Wanna start a "heart" thread? - Page 3

Hi! Yes, Sophia had her MAW trip in April to Disney. As far as qualifications, we had no problems with that, unfortunately. HRHS is not something that is going to go away and surgery is only palliative. I simply contacted our local branch in Cleveland and within a few weeks, 2 very nice representatives came to our home and asked Sophia what her wish was. Sophia wanted to celebrate her 7th birthday at Disney. We stayed at Give Kids the World. I also belong to a group dedicated to people with HRHS. Here's a link: http://www.hypoplasticrighthearts.org/

I would love to share pictures, but I can't figure out how .

If anyone is interested in more details about MAW, ask away. I'll be back to work on Tuesday to answer them!
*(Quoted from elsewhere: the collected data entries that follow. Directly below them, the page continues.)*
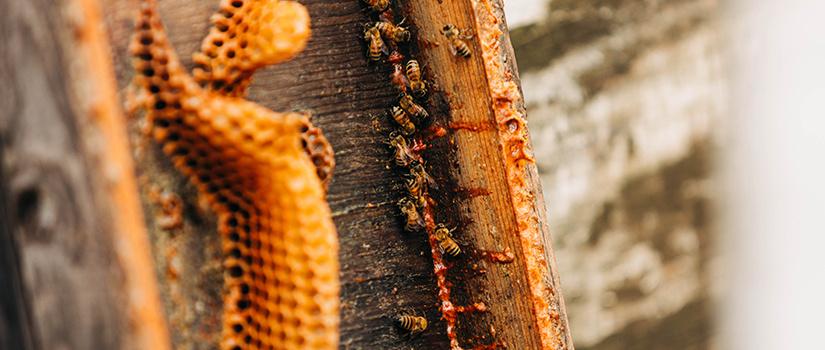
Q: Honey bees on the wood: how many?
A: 13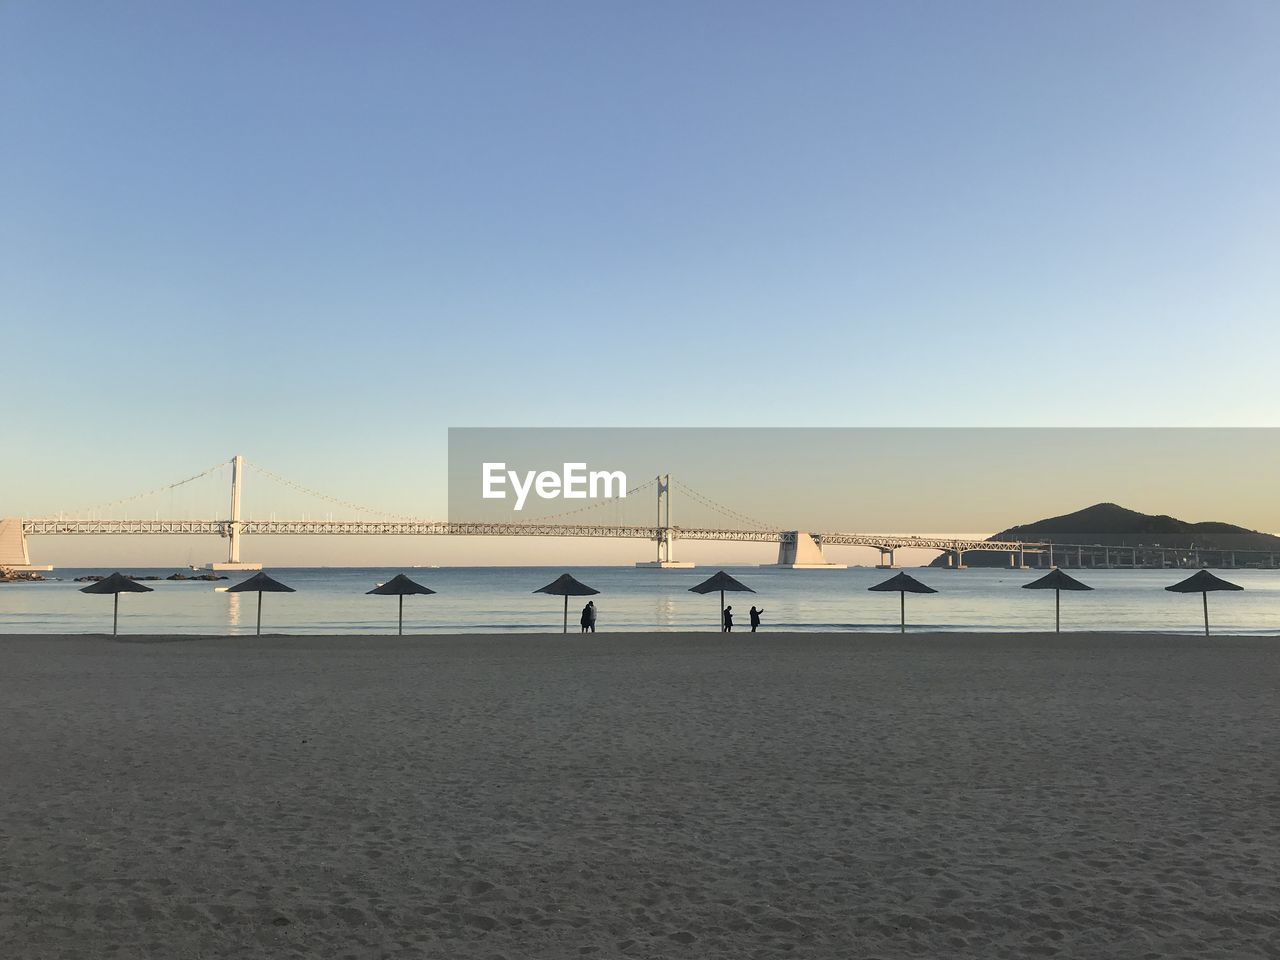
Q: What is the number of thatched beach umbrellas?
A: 8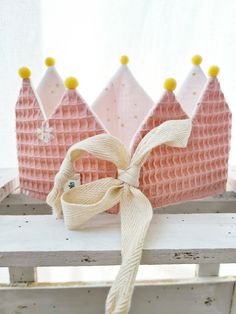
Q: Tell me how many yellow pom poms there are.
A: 7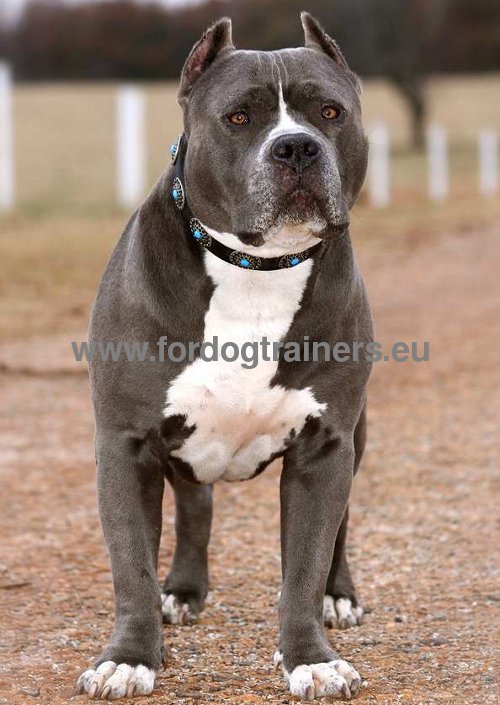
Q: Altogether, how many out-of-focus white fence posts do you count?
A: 5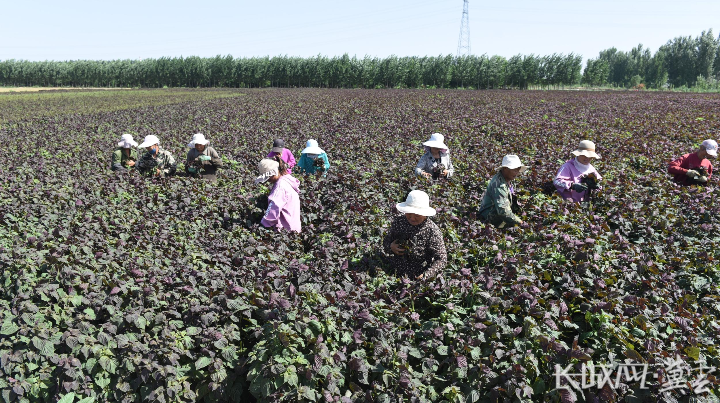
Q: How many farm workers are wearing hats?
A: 11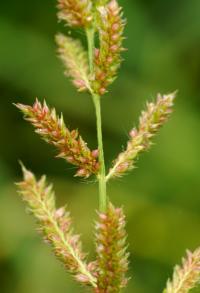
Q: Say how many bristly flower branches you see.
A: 8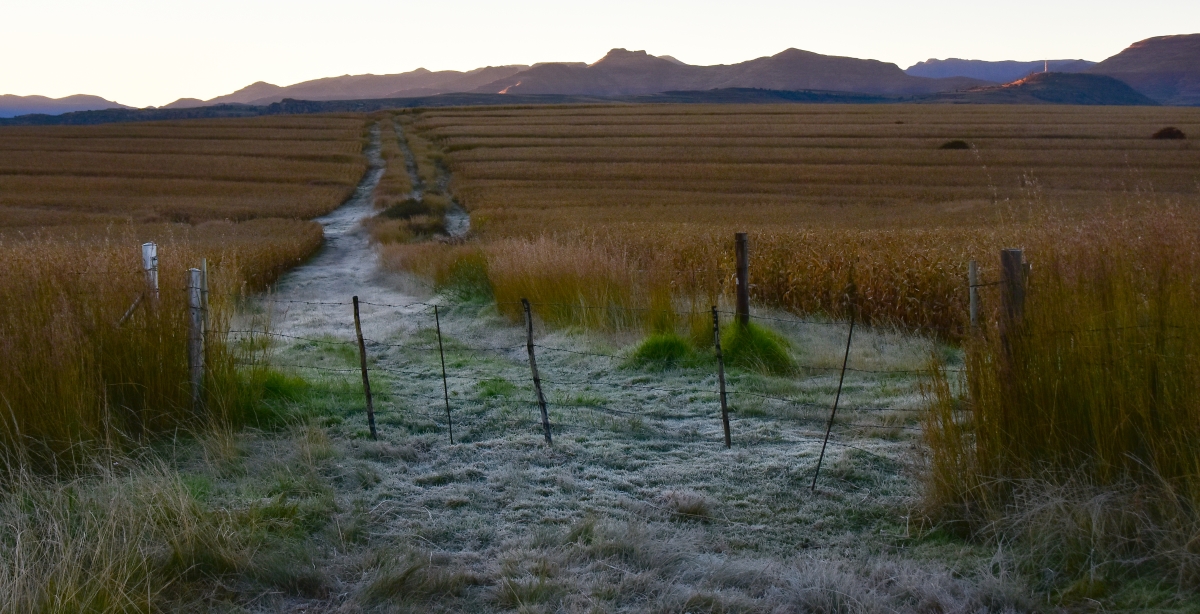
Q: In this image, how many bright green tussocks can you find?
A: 2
Have a wonderful weekend ladies,
Laura

My 7yo has a Bicuspid Aortic Valve. Normally people with it don't need surgery until they're in their 30's-40's. IF they need it earlier it is in their teens.

They found hers when she was 13months. She was going to the cardiologist every 2 years until this last November. Now she's going every 6months. Not enough blood is flowing through the aortic valve, though in June it was better than it was in November. They were taking surgery or medicines before her appointment in June. The change could be due to growth, kids go through a major growth around the age of 7 & it can cause things to act up more at that age.

She is not supposed to get overtired, do vigorous sports although playing basketball once a week was fine. Physically she shows ZERO signs of having a heart defect & that's a big reason why they're not taking any serious action right now.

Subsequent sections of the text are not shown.